If the front view area (width x height) of the cameras is taken as an aggregate measure of their size, the Canon T3i is notably larger (18 percent) than the Canon SX40. In this context, it is worth noting that neither the SX40 nor the T3i are weather-sealed.
The above size and weight comparisons are to some extent incomplete and possibly misleading, as the SX40 has a lens built in, whereas the T3i is an interchangeable lens camera that requires a separate lens. Attaching the latter will add extra weight and bulk to the setup. You can compare the optics available for the T3i and their specifications in the Canon EF Lens Catalog.
The table below summarizes the key physical specs of the two cameras alongside a broader set of comparators. If you would like to visualize and compare a different camera combination, you can navigate to the CAM-parator app and make your selection from a broad list of cameras there.
|1.||Canon SX40||123 mm||92 mm||108 mm||600 g||380||n||Sep 2011||429|
|2.||Canon T3i||133 mm||100 mm||80 mm||570 g||440||n||Feb 2011||599|
|3.||Canon T6s||132 mm||101 mm||78 mm||565 g||440||n||Feb 2015||649|
|4.||Canon T5i||133 mm||100 mm||79 mm||580 g||440||n||Mar 2013||649|
|5.||Canon G1 X||117 mm||81 mm||65 mm||534 g||250||n||Jan 2012||799|
|6.||Canon G15||107 mm||76 mm||40 mm||352 g||350||n||Sep 2012||499|
|7.||Canon M||109 mm||66 mm||32 mm||298 g||230||n||Jul 2012||599|
|8.||Canon SX50||123 mm||87 mm||106 mm||595 g||315||n||Sep 2012||429|
|9.||Canon T4i||133 mm||100 mm||79 mm||575 g||440||n||Jun 2012||849|
|10.||Canon 1100D||130 mm||100 mm||78 mm||495 g||700||n||Feb 2011||449|
|11.||Canon SX30||123 mm||92 mm||108 mm||601 g||370||n||Sep 2010||429|
|12.||Canon G12||112 mm||76 mm||48 mm||401 g||370||n||Sep 2010||499|
|13.||Canon T2i||129 mm||98 mm||62 mm||530 g||440||n||Feb 2010||699|
|14.||Canon SX20||123 mm||88 mm||87 mm||600 g||..||n||Aug 2009||399|
|15.||Canon SX10||123 mm||88 mm||87 mm||600 g||..||n||Sep 2008||399|
|16.||Panasonic FZ150||124 mm||82 mm||92 mm||528 g||410||n||Aug 2011||499|
|17.||Panasonic FZ100||124 mm||82 mm||92 mm||540 g||410||n||Jul 2010||499|
|Notes: Measurements and pricing do not include easily detachable parts, such as add-on or interchangeable lenses or optional viewfinders.|
Any camera decision will obviously take relative prices into account. The manufacturer’s suggested retail prices give an idea on the placement of the camera in the maker’s lineup and the broader market. The SX40 was launched at a lower price than the T3i, despite having a lens built in. Normally, street prices remain initially close to the MSRP, but after a couple of months, the first discounts appear. Later in the product cycle and, in particular, when the replacement model is about to appear, further discounting and stock clearance sales often push the camera price considerably down.

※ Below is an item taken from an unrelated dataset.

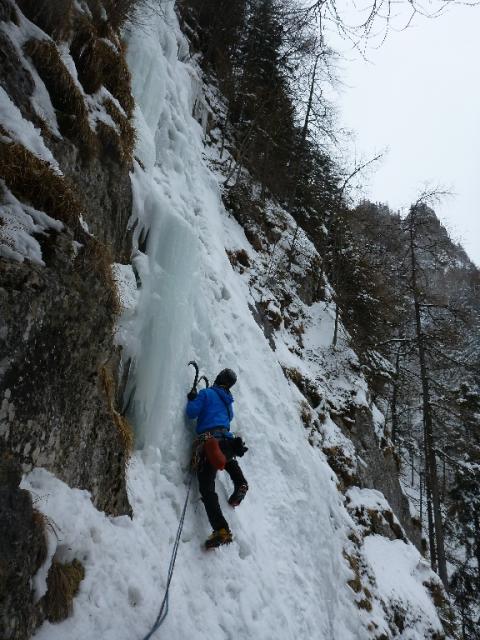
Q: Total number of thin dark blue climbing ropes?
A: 2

The size of the sensor inside a digital camera is one of the key determinants of image quality. All other things equal, a large sensor will have larger individual pixel-units that offer better low-light sensitivity, wider dynamic range, and richer color-depth than smaller pixels in a sensor of the same technological generation. Further, a large sensor camera will give the photographer additional creative options when using shallow depth-of-field to isolate a subject from its background. On the downside, larger sensors tend to be associated with larger, more expensive camera bodies and lenses.
Of the two cameras under consideration, the Canon SX40 features a 1/2.3-inch sensor and the Canon T3i an APS-C sensor. The sensor area in the T3i is 1086 percent bigger. As a result of these sensor size differences, the cameras have a format factor of, respectively, 5.6 and 1.6. The sensor in the SX40 has a native 4:3 aspect ratio, while the one in the T3i offers a 3:2 aspect.
With 17.9MP, the T3i offers a higher resolution than the SX40 (12MP), but the T3i nevertheless has larger individual pixels (pixel pitch of 4.31μm versus 1.53μm for the SX40) due to its larger sensor. However, the SX40 is a somewhat more recent model (by 7 months) than the T3i, and its sensor might have benefitted from technological advances during this time that enhance the light gathering capacity of its pixel-units. Coming back to sensor resolution, it should be mentioned that the SX40 has no anti-alias filter installed, so that it can capture all the detail its sensor resolves.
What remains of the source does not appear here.